• **Your task**: Output the data below exactly, images excluded.

=== Section Start ===

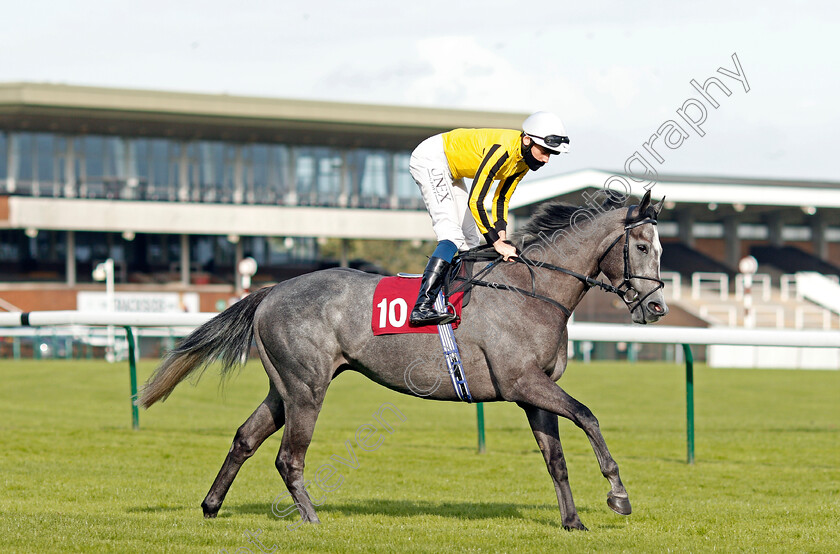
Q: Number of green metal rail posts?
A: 3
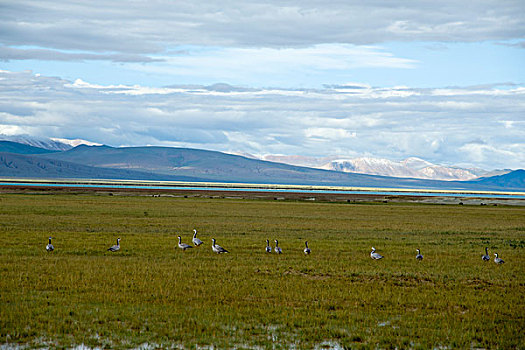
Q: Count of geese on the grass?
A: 12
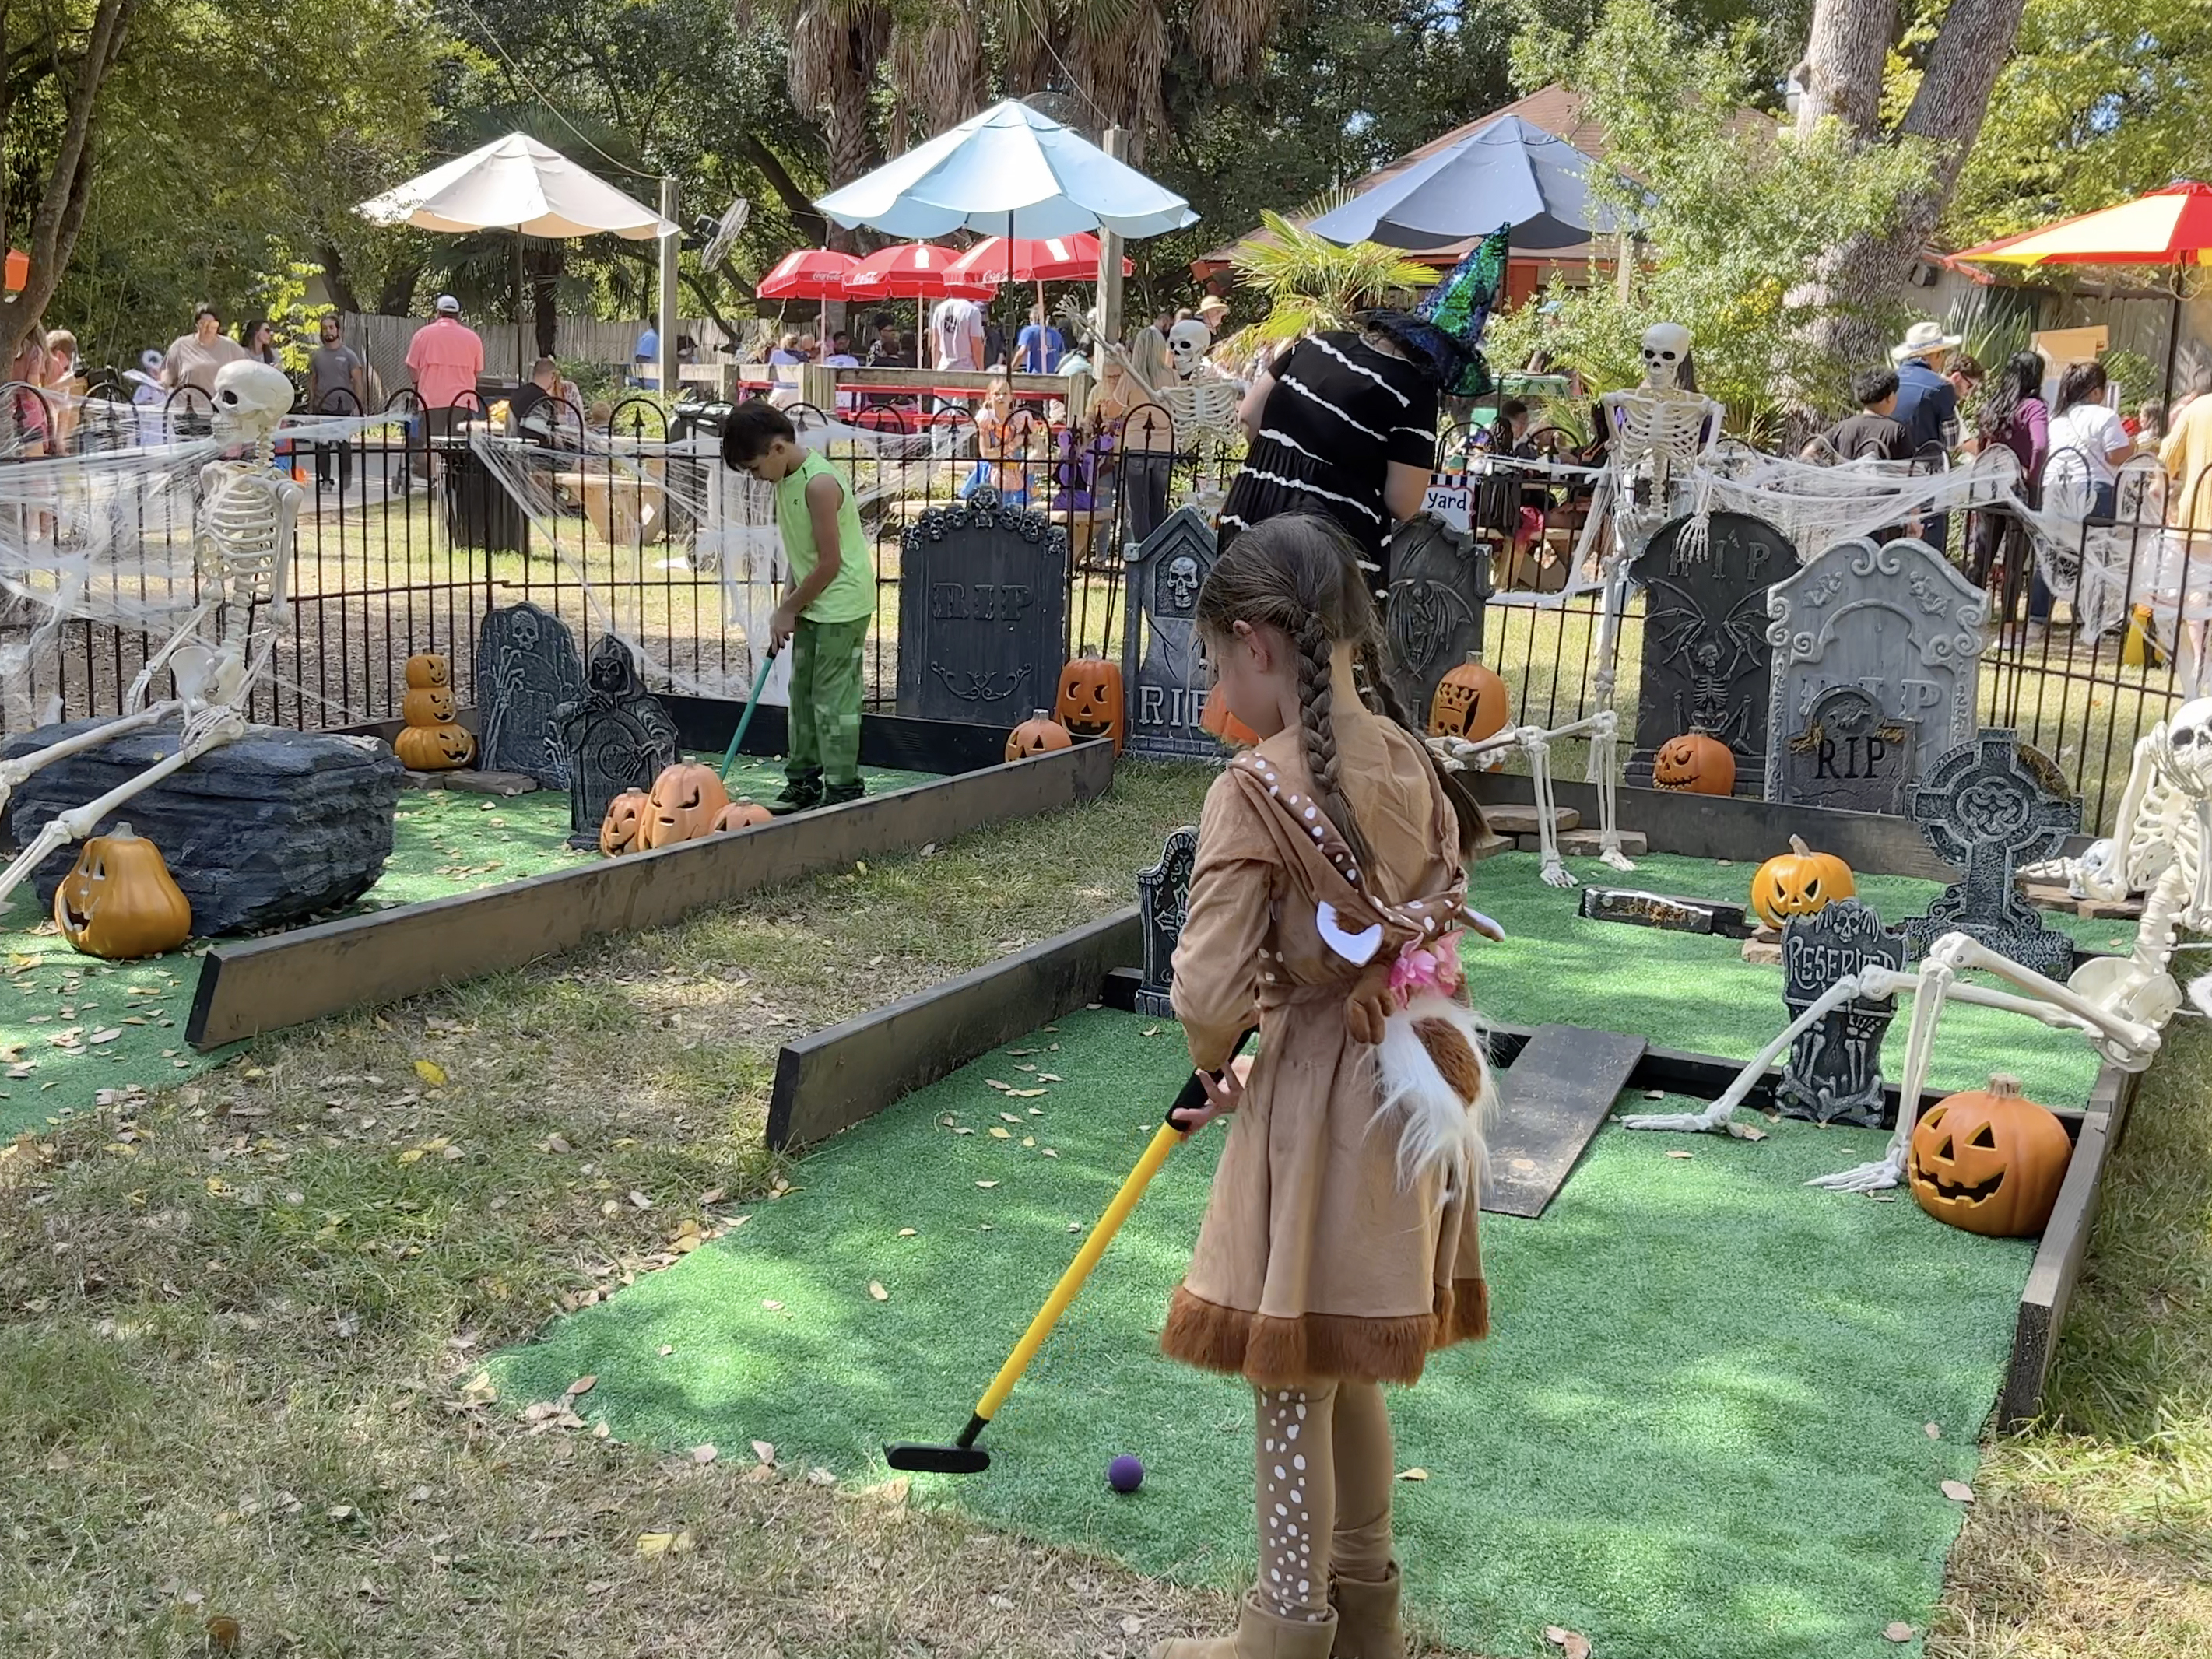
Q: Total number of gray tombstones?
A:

=== Section End ===

• **Problem solution**:
Q: Number of green metal rail posts?
A: 3
Q: Count of geese on the grass?
A: 12
Q: Total number of gray tombstones?
A:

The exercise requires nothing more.